Nicht immer hinterlässt der Wandel so deutliche Spuren. Manches passiert im Verborgenen. So sind in den letzten Jahren aus südlicheren Gefilden eine Reihe von Neuankömmlingen im Elbsandsteingebirge eingewandert, oft nur bemerkt von Kleingärtnern und Biologen: z.B. die Große Holzbiene, der Trauerrosenkäfer, die Streifenwanze und verschiedene wärmeliebende Tagfalterarten. Im vorigen Sommer wurde im Nationalpark sogar eine Gottesanbeterin gesichtet. Dagegen bekommt man manch alt vertrauten Elbsandsteinbewohner, wie etwa den Grasfrosch, nur noch selten zu Gesicht.

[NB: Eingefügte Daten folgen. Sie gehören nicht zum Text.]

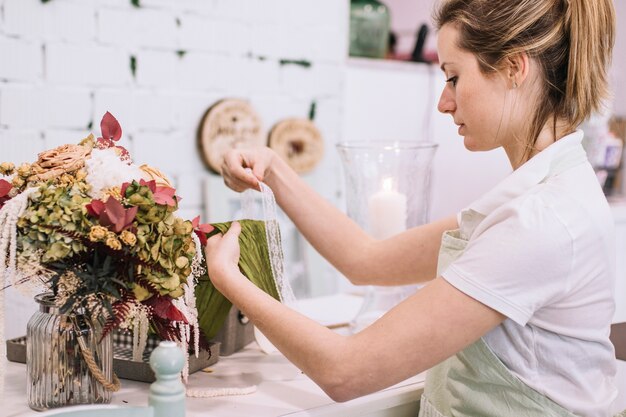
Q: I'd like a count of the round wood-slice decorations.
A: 2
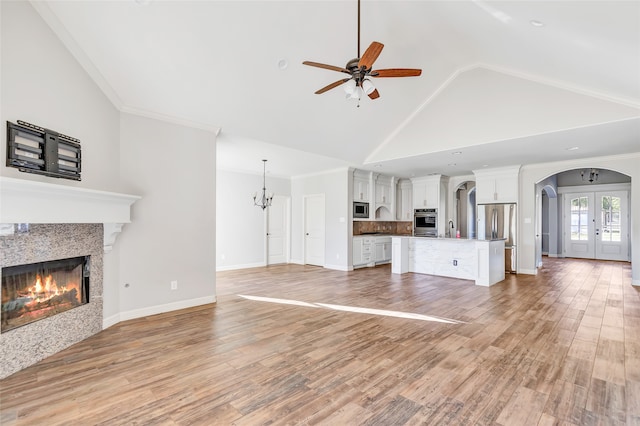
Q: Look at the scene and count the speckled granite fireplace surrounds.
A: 1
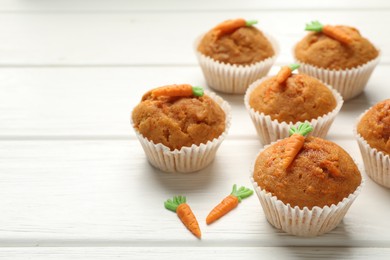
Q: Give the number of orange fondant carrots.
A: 7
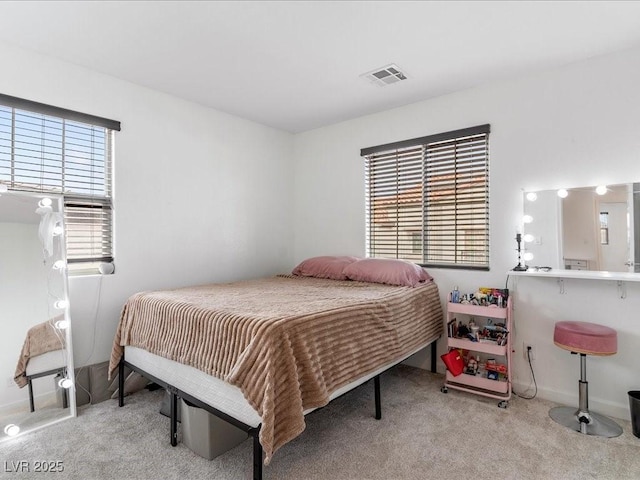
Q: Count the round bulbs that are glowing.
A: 13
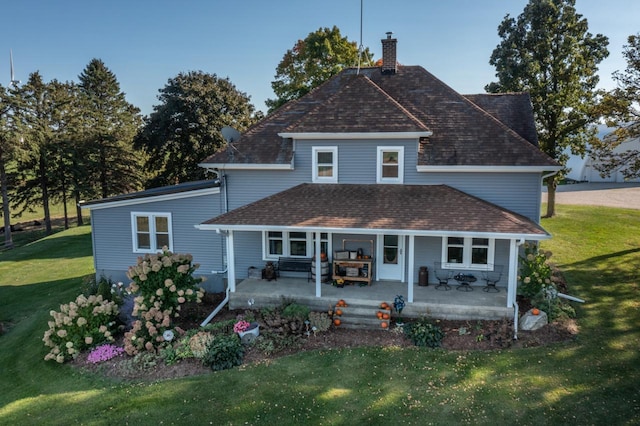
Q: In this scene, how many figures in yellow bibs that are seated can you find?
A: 0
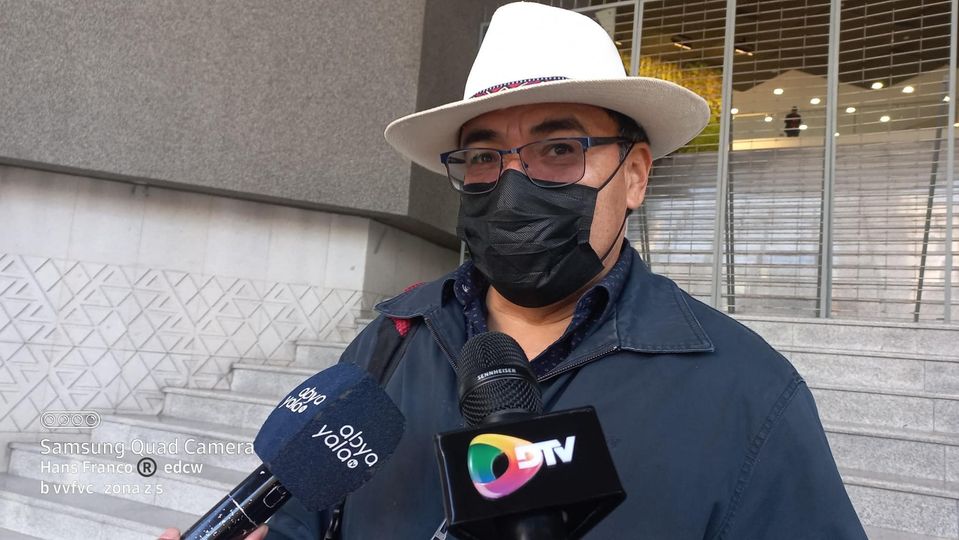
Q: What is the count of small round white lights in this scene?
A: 12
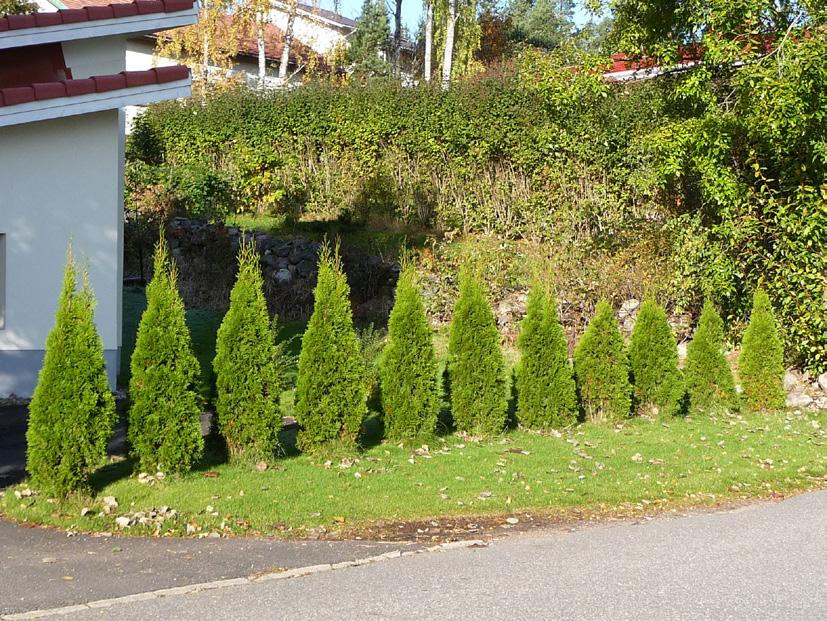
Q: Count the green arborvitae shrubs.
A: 11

Am Waldrand bei Pfaffendorf hat Ronny Goldberg noch ein Indiz gefunden: eine Stechpalme. Die Pflanze kommt in Europa eher in Gegenden mit atlantisch-feuchtem Klima und milden Wintern vor, z.B. auf den britischen Inseln. „Dass sie bei uns einfach so wild im Wald wächst, ist neu“, erklärt der Experte. Und in Zukunft? Einig ist sich die Fachwelt vorerst nur darüber: Es gibt Arten wie die flach wurzelnde Fichte, für die es infolge des Klimawandels in trockenen Lagen bereits nachweislich eng wird. Für andere tun sich neue Nischen auf. Wie die Region bei fortschreitender Erwärmung in einigen Jahrzehnten aussieht, bleibt eine offene Frage.